Co-administration of a klaritromitsin and zidovudine reduces absorption of a zidovudine (between use of medicines the interval is necessary not less than 4 hours). Co-administration of a ritonavir and klaritromitsin leads to substantial increase of level of maintenance of a klaritromitsin in serum and to considerable decrease in level of maintenance of its metabolite of a 14-gidroksiklaritromitsin in serum. Development of cross resistance between klaritromitsiny, lincomycin and clindamycin is possible.
Contraindications:
• hypersensitivity to a klaritromitsin or other antibacterial drugs from group of macroleads or to other components of drug;
• liver failure of heavy degree;
• hepatitis (in the anamnesis);
• porphyria;
• I trimester of pregnancy;
• lactation period;
• simultaneous therapy with terfenadiny, tsizapridy, Pimozidum or astemizoly;
• the children's age up to 6 months (for a dosage form - granulate for preparation of suspension for intake) - is not available sufficient experience concerning efficiency and safety of use;
• children up to 12 years and/or with a body weight less than 33 kg (for a dosage form - a tablet, film coated);
• inborn intolerance of fructose, a sprue of a glucose/galactose or deficit of enzyme of invertase-isomaltase (only for a dosage form - a granule for preparation of suspension for intake).

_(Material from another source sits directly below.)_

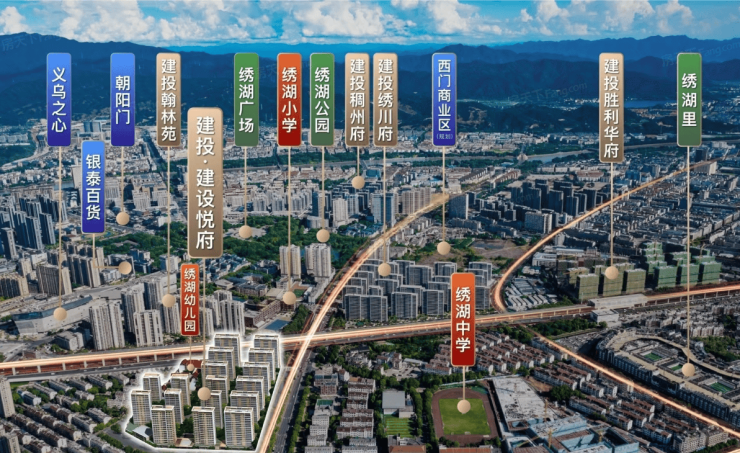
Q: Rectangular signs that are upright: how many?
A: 15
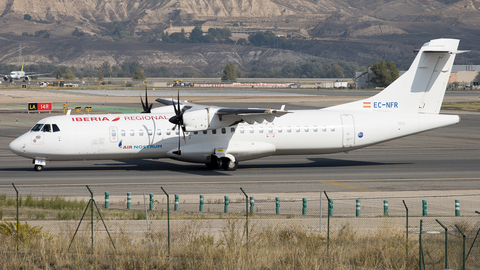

With care: The II-III trimesters of pregnancy, the moderated and expressed renal failure, a liver failure.
Pregnancy and period of a lactation
Klaritromitsin it is possible to apply in II and III trimesters of pregnancy only when the expected advantage for mother exceeds potential risk for a fruit. In need of use of drug in the period of a lactation it is necessary to interrupt breastfeeding.
Overdose:
Symptoms: vomiting, abdominal pain, headache and confusion of consciousness. Treatment: gastric lavage, symptomatic therapy.
Storage conditions:
Tablets, film coated.
To store in the dry place, at a temperature not higher than 25 Pages.
Granules for preparation of suspension for intake.
To store at a temperature not higher than 30 Pages. Ready suspension is suitable within 14 days at a temperature not above 25 °C, in the place protected from light. To store in the place, unavailable to children.
Period of validity
Tablets, film coated: 5 years.
Granules for preparation of suspension for intake: 2 years.
Not to use after expiry date.
Issue conditions:
According to the recipe
Packaging:
Tablets, film coated, on 250 mg and 500 mg. On 7 tablets in the blister. On 2 blisters in a pack cardboard together with the application instruction.
Granules for preparation of suspension for intake, 125 mg / 5 ml. 25 g of granules in a bottle of dark glass with a capacity of 100 ml, from circular ready suspension, risky on 60 ml, corked by a plastic stopper with a rassekatel of liquid and a plastic cover with control of the first opening. 1 bottle complete with the dosing syringe and the application instruction in a pack cardboard.